Каа, по обыкновению, изогнулся, словно мягкий гамак, под тяжестью Маугли. Мальчик протянул в темноте руку, обнял гибкую, похожую на трос шею Каа и привлек его голову к себе на плечо, а потом рассказал ему все, что произошло в джунглях этой ночью.
– Я, может быть, и мудр, – сказал Каа, выслушав рассказ, – а что глух, так это верно. Не то я услышал бы пхиал. Неудивительно, что траво-еды так встревожились. Сколько же всего собак?
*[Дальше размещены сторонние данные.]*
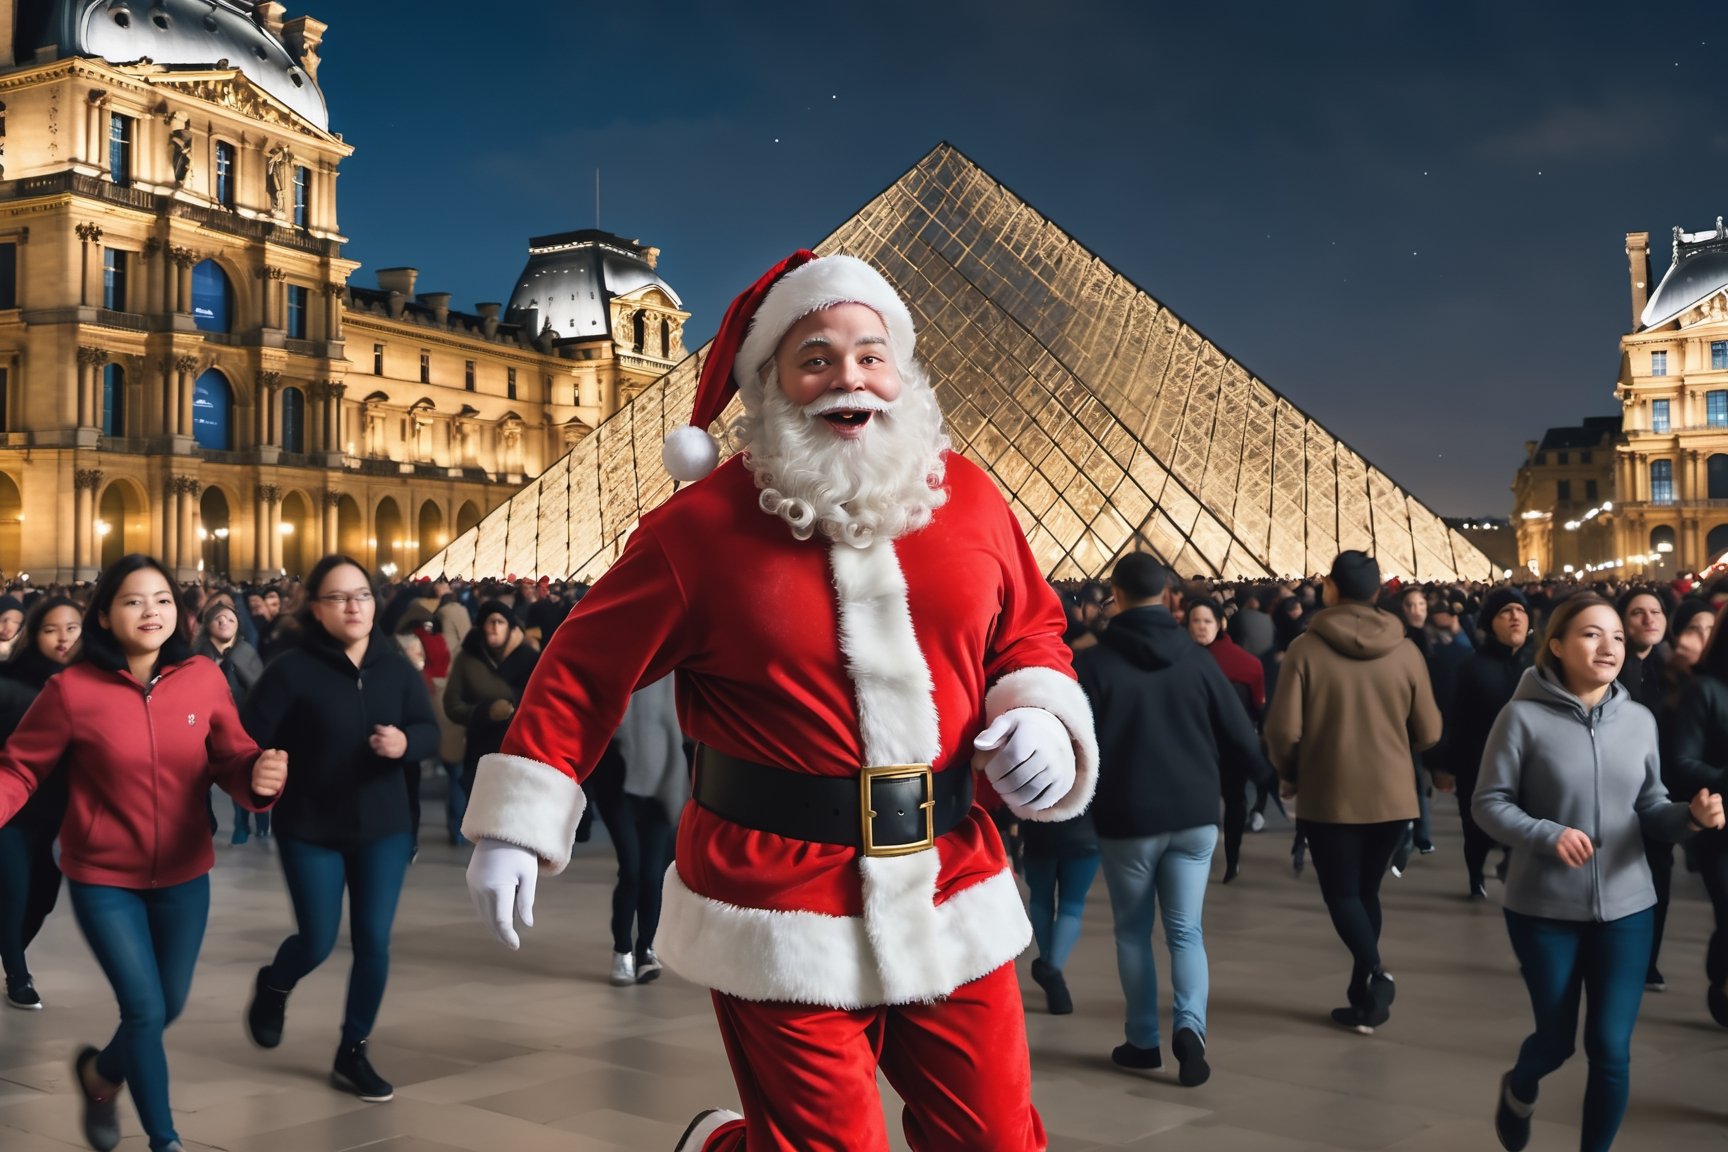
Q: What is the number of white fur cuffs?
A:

– Я еще не видел. Я пришел прямо к тебе. Ты старше Хатхи. Зато, о Каа, – тут Маугли завертелся от радости, – это будет славная охота! Не многие из нас увидят новую луну.
– И ты тоже сюда вмешался? Не забывай, что ты человек. Не забывай также, какая стая тебя выгнала. Пускай волки гоняют собак. Ты человек.
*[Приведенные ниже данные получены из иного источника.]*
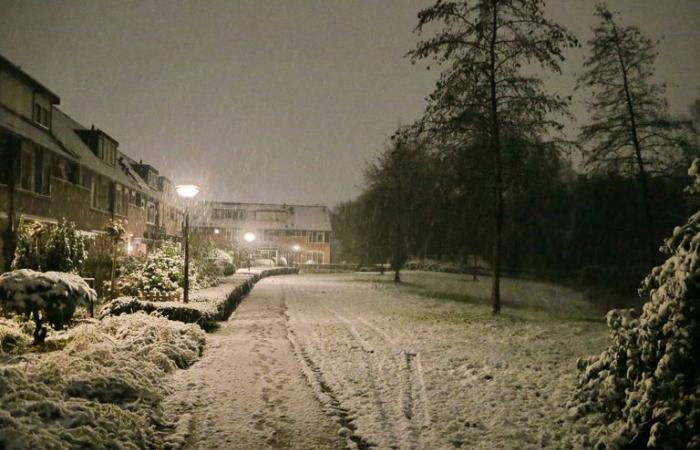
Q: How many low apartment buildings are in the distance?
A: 1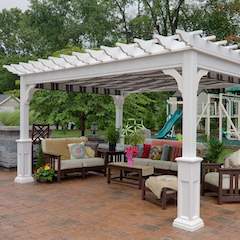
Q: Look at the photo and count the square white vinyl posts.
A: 3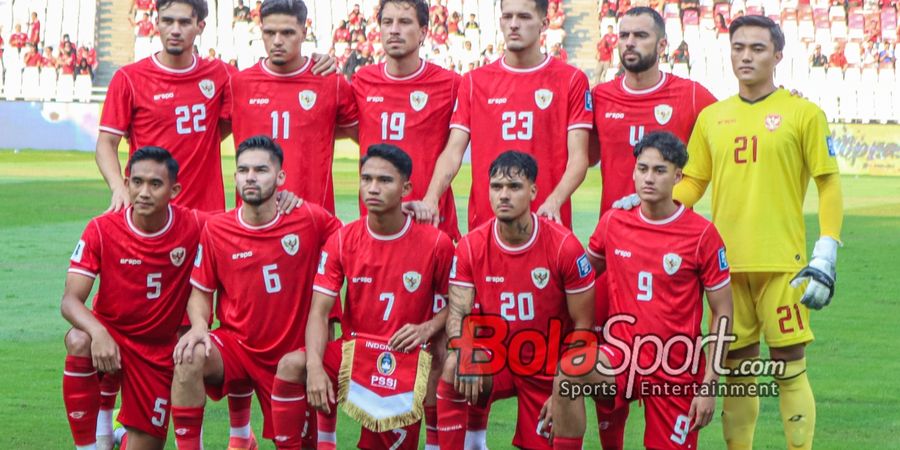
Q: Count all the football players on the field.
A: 11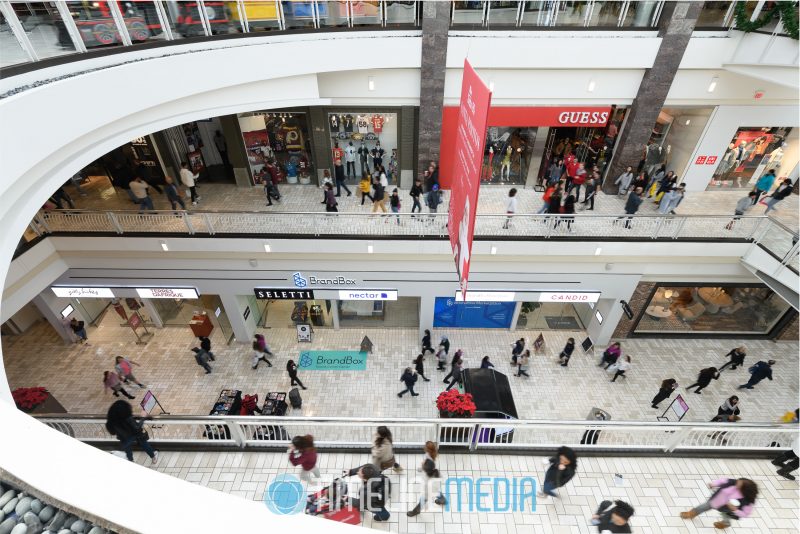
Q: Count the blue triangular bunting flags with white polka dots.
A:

– Прошлогодние орехи стали в этом году черной землей, – ответил Маугли. – Это правда, что я человек, но нынче ночью я сказал, что я волк. Это у меня в крови. Я призвал реку и деревья, чтобы они запомнили мои слова. Я охотник Свободного Народа, Каа, и останусь им, пока не уйдут собаки…
– Свободный Народ! – проворчал Каа. – Свободные воры! А ты связал себя смертным узлом в память о волках, которые умерли! Плохая это охота.
– Это мое Слово, и я уже сказал его. Деревья знают, и знает река. Пока не уйдут собаки, мое Слово не вернется ко мне.
– Ссшш! От этого меняются все следы. Я думал взять тебя с собой на северные болота, но Слово – хотя бы даже Слово маленького, голого, безволосого человечка – есть Слово. Теперь и я, Каа, говорю…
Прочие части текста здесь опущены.